L’héritage de Franquin
Dans l’ouvrage, les chercheurs analysent le personnage et son histoire, incluant la naissance de son comparse Fantasio dans les années 40. Ils épinglent aussi les apports principaux des différents auteurs.
« Les auteurs jouissent au départ d’une grande liberté créatrice, la série repart littéralement à zéro à chaque épisode, ce qui entraîne une certaine imprévisibilité dans les scénarios. Toutefois, on note une réelle rupture dans ce modèle avec l’arrivée d’André Franquin », précise le Pr Vrydaghs.

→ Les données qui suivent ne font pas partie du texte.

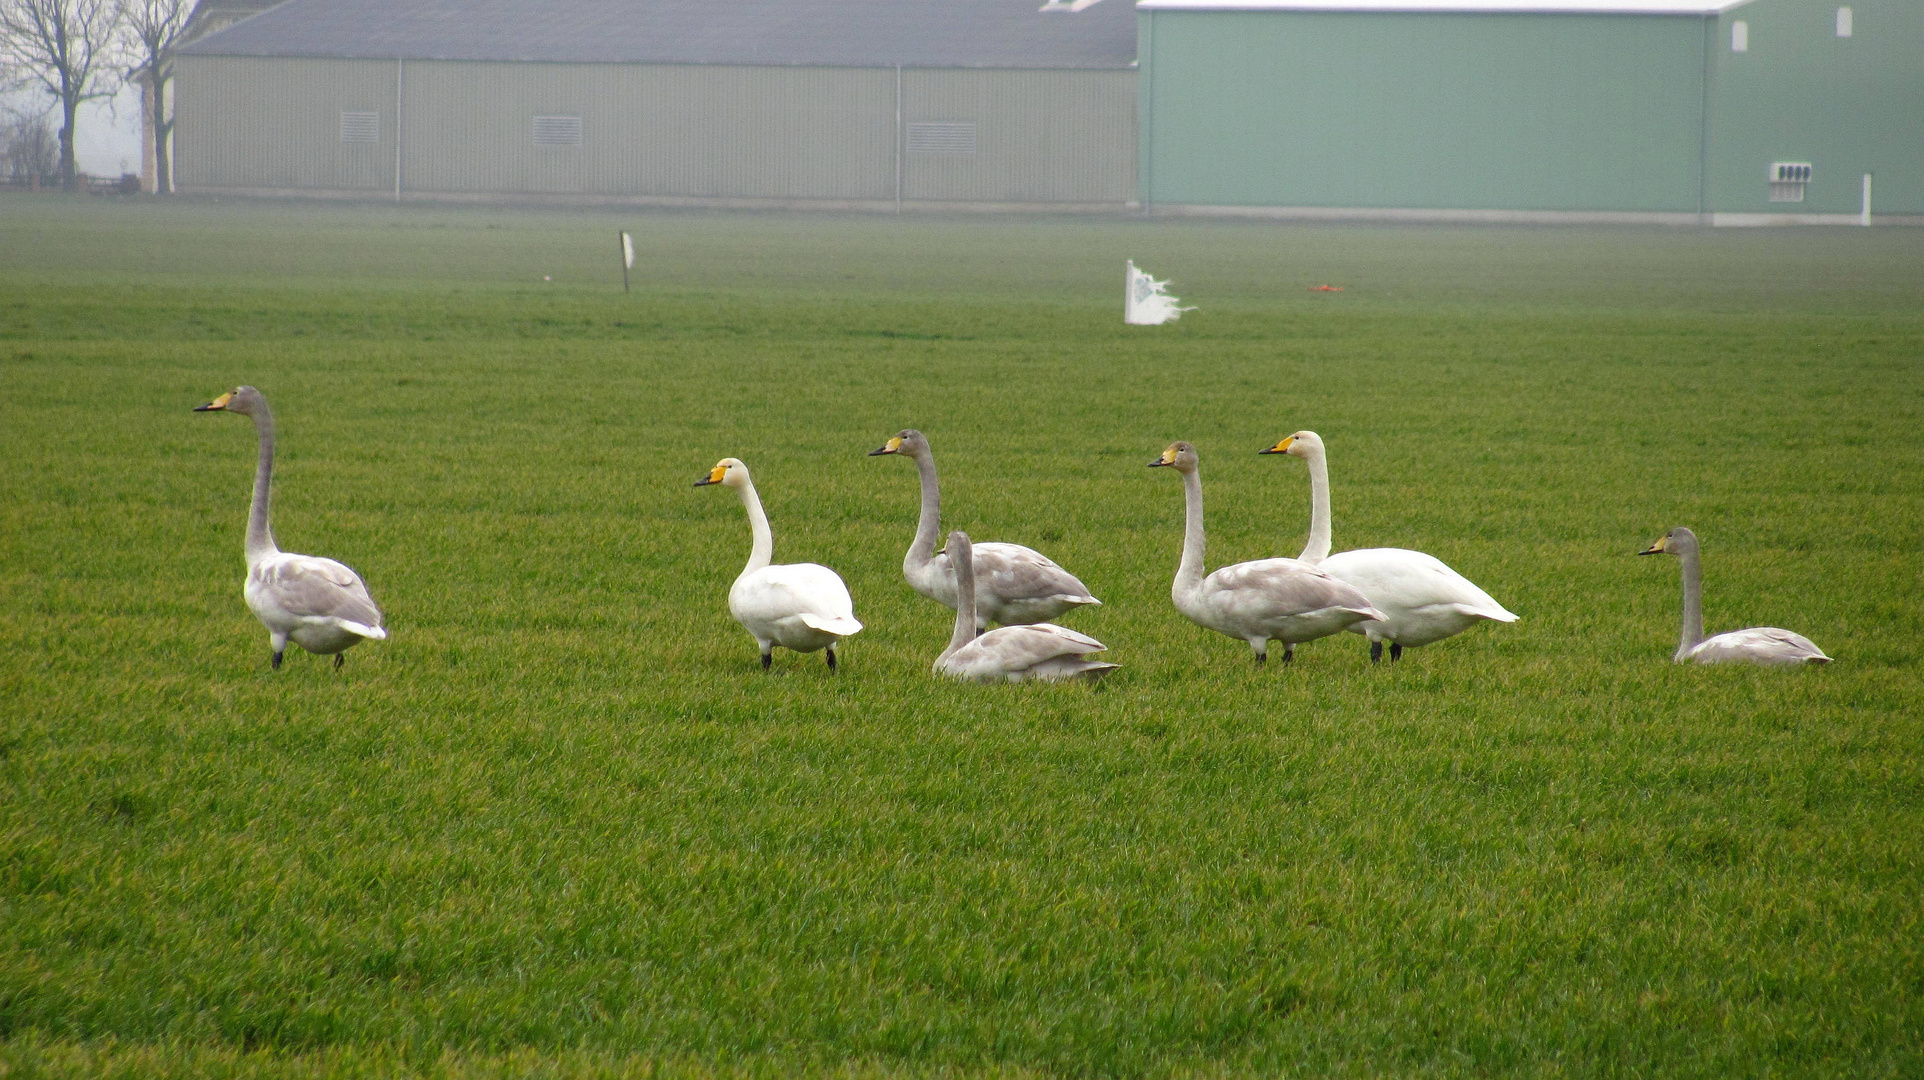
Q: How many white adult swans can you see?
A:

Sa contribution dès 1946 dans l’univers de la série a été fondamentale. Inventant des personnages emblématiques comme le Comte de Champignac, Zorglub, Zantafio, Seccotine et surtout le Marsupilami. Des personnages qui resteront après le départ de Franquin.
« Les bédéistes qui ont suivi ont en effet eu des difficultés à se défaire de cet héritage. Ce sont Tome et Janry, auteurs de la série de 1984 à 1998, qui se démarquent peut-être le plus de l’univers de Franquin. Principalement sur le plan des intrigues. Avec eux, la série est influencée par le roman noir et policier et devient plus sombre. Ils créeront en parallèle la série dérivée « Le Petit Spirou » à laquelle ils se consacrent encore aujourd’hui ».
L’étude du 9eart, une pratique encore marginale
Cette spin-off est un bon exemple pour illustrer l’adaptabilité du personnage. La série a su évoluer avec son temps. Et avec une histoire s’étalant sur 8 décennies, Spirou met en perspective l’évolution de la société belge :
« Les premiers tomes, surtout ceux de Joseph Gillain, dit Jijé, sont marqués par le catholicisme et le colonialisme. Dans les albums écrits par Franquin dans les années 50-60, on note l’engagement pacifiste de l’auteur qui ne supportait pas les militaires et les ridiculisait dès qu’il en dessinait », précise le professeur de littérature.
Un engagement que l’on retrouvera encore davantage dans la série suivante de Franquin : « Gaston Lagaffe ».
Avec plus de 700 bédéistes, la Belgique représente le berceau du 9eart. Le groupe de recherche ACME est pourtant le seul qui existe en Belgique.
« La recherche dans ce domaine reste en réalité marginale et n’est pas toujours perçue comme sérieuse. Le monde universitaire a en effet tendance à reproduire dans ses choix d’objets les hiérarchies culturelles. La BD est ainsi qualifiée d’art populaire, inférieure aux autres formes d’arts, de même que le rap ou les jeux vidéo ».
« Cela tend toutefois à changer. Les BD sont davantage vues comme des formes d’expressions de la culture contemporaine, qui nous disent quelque chose sur notre société », assure David Vrydaghs.